### Task to complete
Could you count the lines in the entries beneath that hold the word "What"? Respond with the number alone.

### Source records
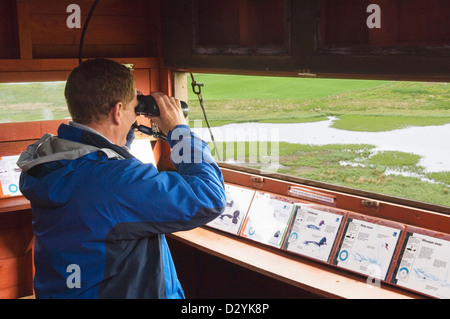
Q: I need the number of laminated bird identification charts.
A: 6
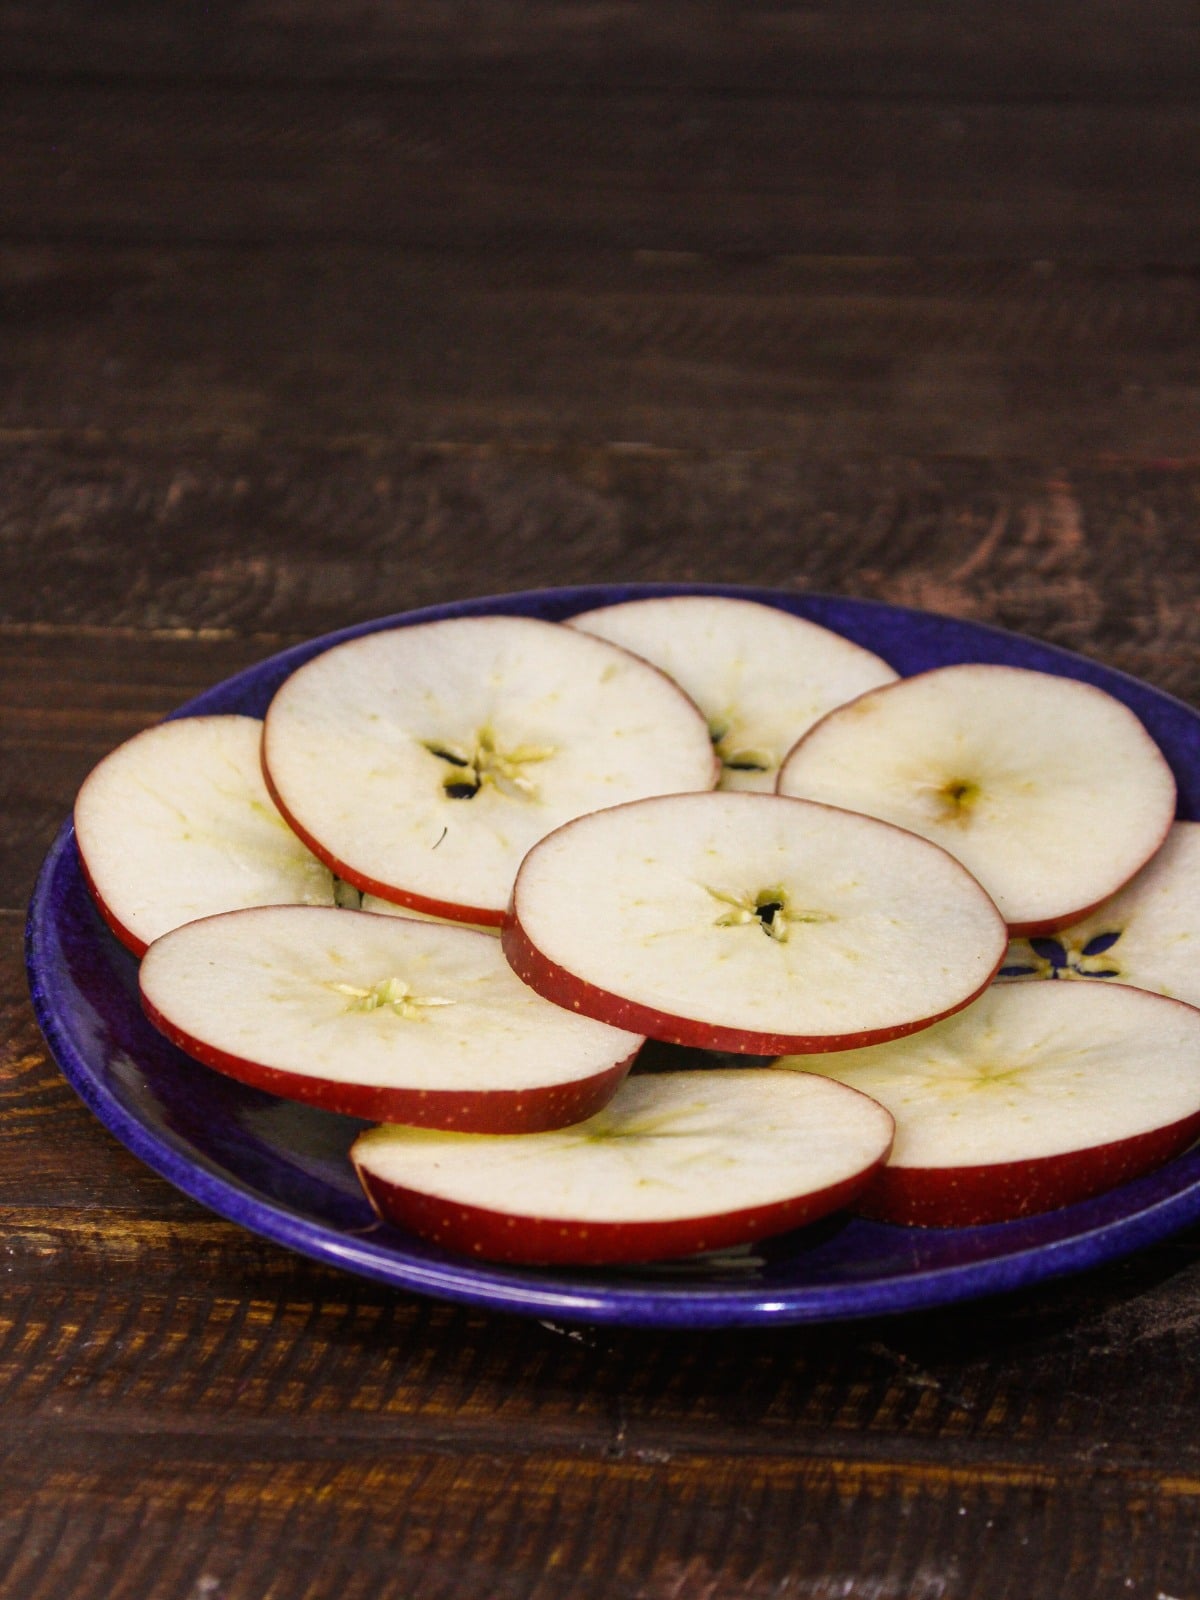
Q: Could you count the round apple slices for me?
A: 9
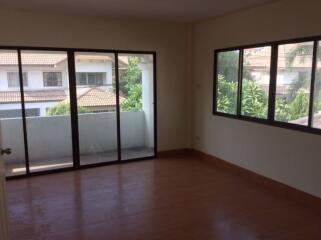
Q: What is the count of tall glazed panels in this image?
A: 4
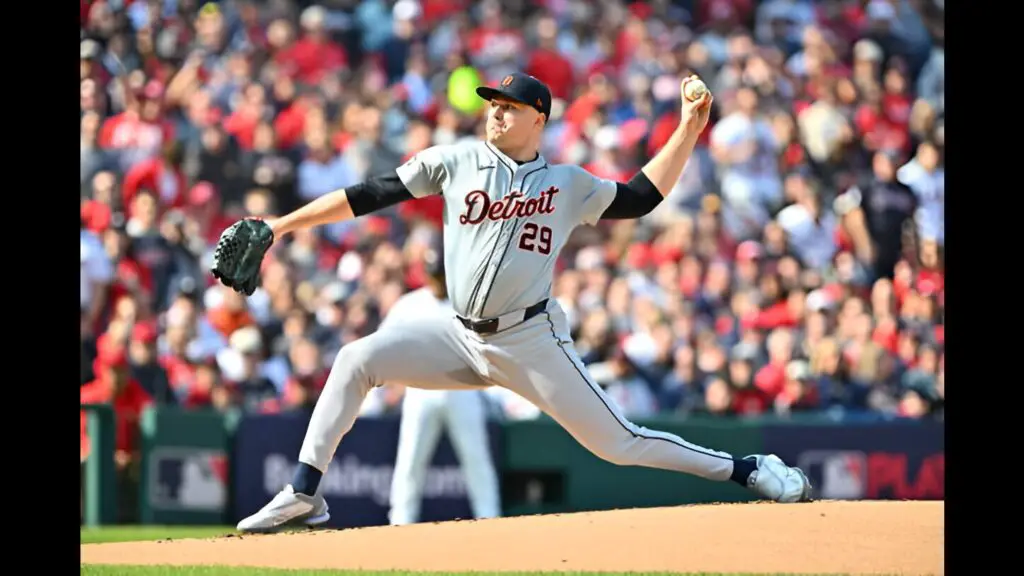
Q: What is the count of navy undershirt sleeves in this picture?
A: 2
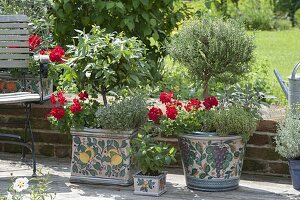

### Answer to this task
2